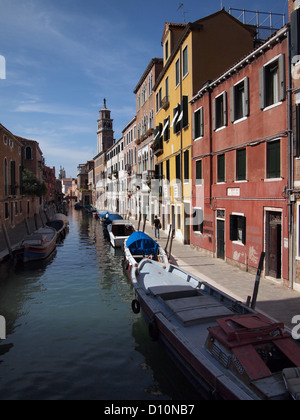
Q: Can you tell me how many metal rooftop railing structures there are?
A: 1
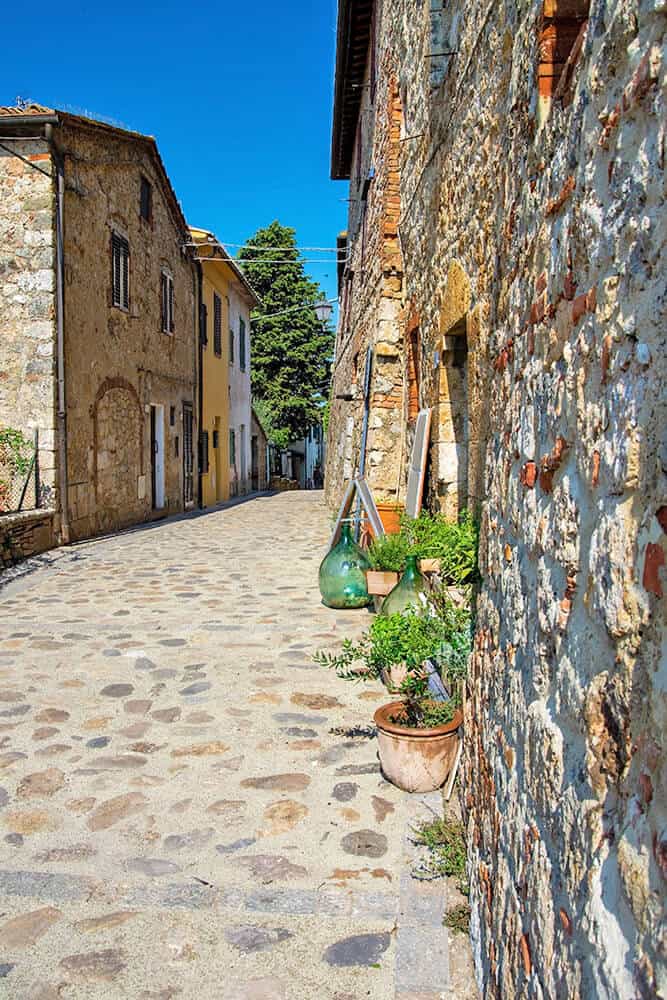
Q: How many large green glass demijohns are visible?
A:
□ □ □ □
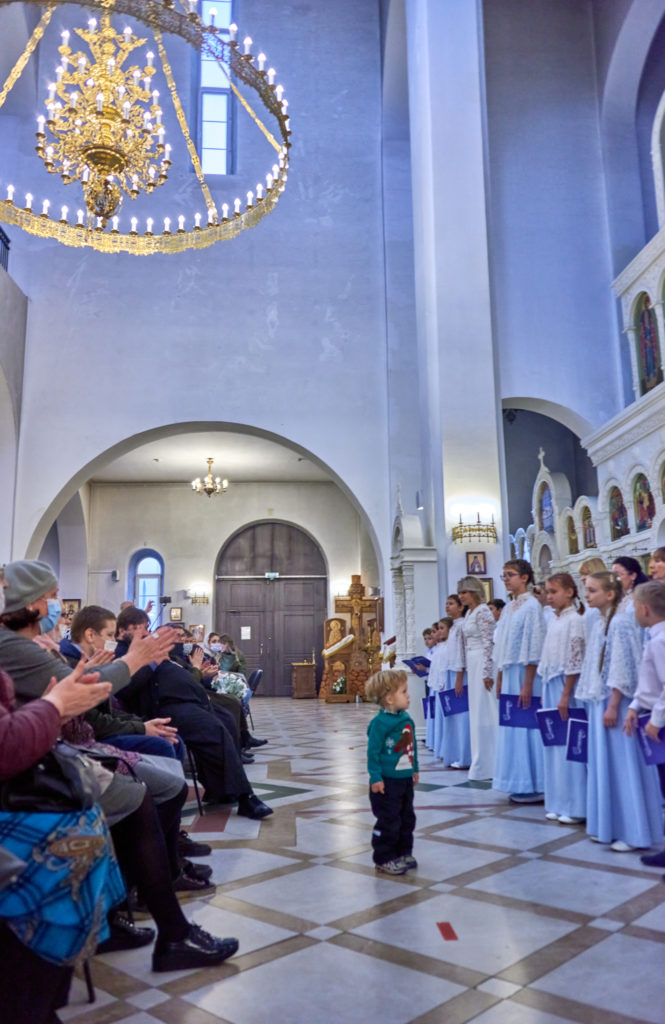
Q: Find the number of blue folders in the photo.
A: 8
□ □ □ □
__PROBLEM TO WORK ON__.
For each line above that carries the word "many", copy it out.

__YOUR SOLUTION__.
Q: Can you tell me how many metal rooftop railing structures there are?
Q: How many large green glass demijohns are visible?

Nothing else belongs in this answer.